Back in 1997, the UK Labour Party had the slogan ‘tough on crime, tough on the causes of crime’. There is one particular cause of crime I want to address right now, and that’s welfare support for those who are of undeserving of it. They are relatively few, but they have an impact far beyond their numbers.
Many people say poverty and crime are linked. This is both completely contrary to the evidence, and an insult to the temporarily unemployed and working poor, who make an honest living and are trying hard to climb the ladder. It is worth reminding ourselves that is the poor and brown who are overwhelmingly the victims of crime, not middle aged white guys like me.

There are a good number of people who have it ingrained in them that this country owes them a living. It is after all, a country that, through welfare, has provided their parents with a living and is now doing the same for their own children. Last Monday I ran into Principal Youth Court judge Andrew Becroft in Christchurch. The previous evening he had given a speech in which he spoke of a ‘lost generation’ of children, the product of a broken system.

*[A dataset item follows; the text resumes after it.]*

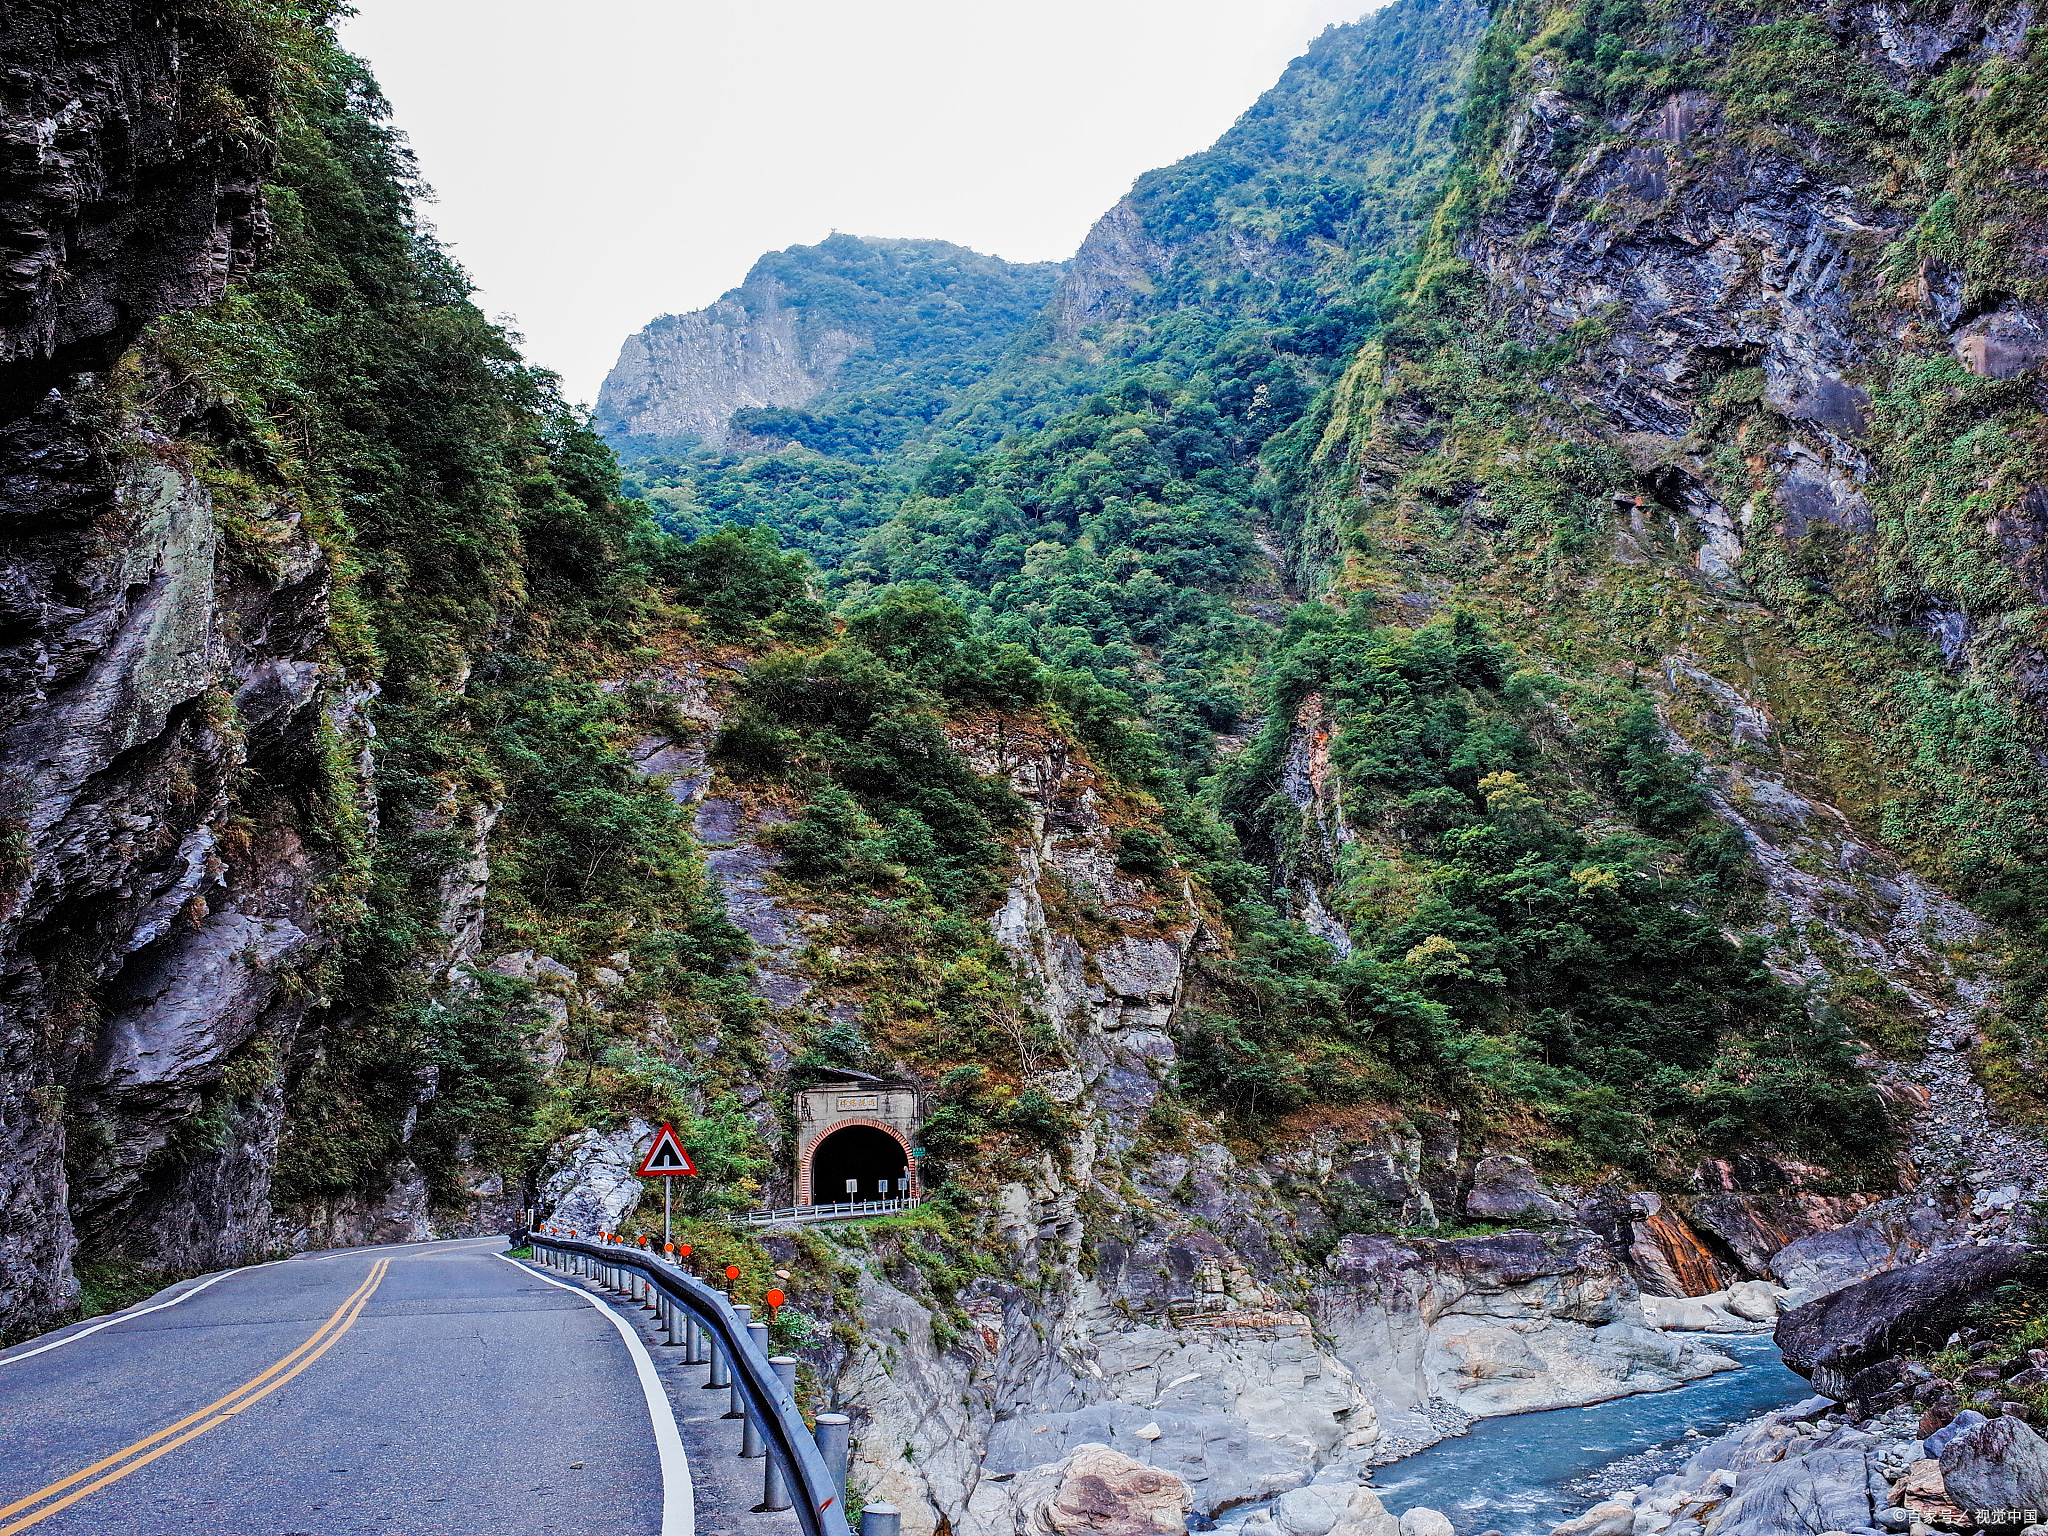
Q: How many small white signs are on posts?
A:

It’s a system that has given birth to killers like Bailey Junior Kurariki, done for manslaughter at the age of 12. Despite extensive efforts to rehabilitate him, he has reoffended again and again on parole. Kurariki and his ilk grew up with two terrible role models; their parents – when they are there - and the welfare system that makes this way of life so attractive to these miscreants.

I have heard beneficiaries refer to dole day as ‘pay day’. As of September last year 612 people have been getting the dole for between five and ten years. Another 195 have been getting it for 10 to 20 years; nine others for over 20 years. I confess that one in the last category is known to me personally.

Judge Becroft has said that the number of violent offenders the Youth Court deals with has doubled between 1995 and 2007. By definition then, the system that has produced that result must be broken. Governments are responsible for the welfare system that’s gifted us a lost generation, high in crime and bereft of values. I’m glad this government is making a positive impact where it must – in law and order. But only with ACT’s input can this government create a policy mix which rewards good values, protects the weak, and closes the welfare trap in which too many refuse to climb out of.

‘Tough on crime, tough on the causes of crime’ has been a mere slogan for far too long. It’s time to face up to the fact that ‘the causes of the crime’ are not just the obvious ones identified at the National Party’s Drivers of Crime conference last year. It’s time to face up to the fact that in its present form, the welfare state has - in considerable part - facilitated the development of a ‘crime is OK’ culture among some. Three strikes is a major shift in our criminal law.
It would not have happened without us.

Reforming the welfare state is a much greater challenge, but in my view one that needs to happen if we really are to tackle the causes of crime. It will certainly never happen without ACT leading the charge.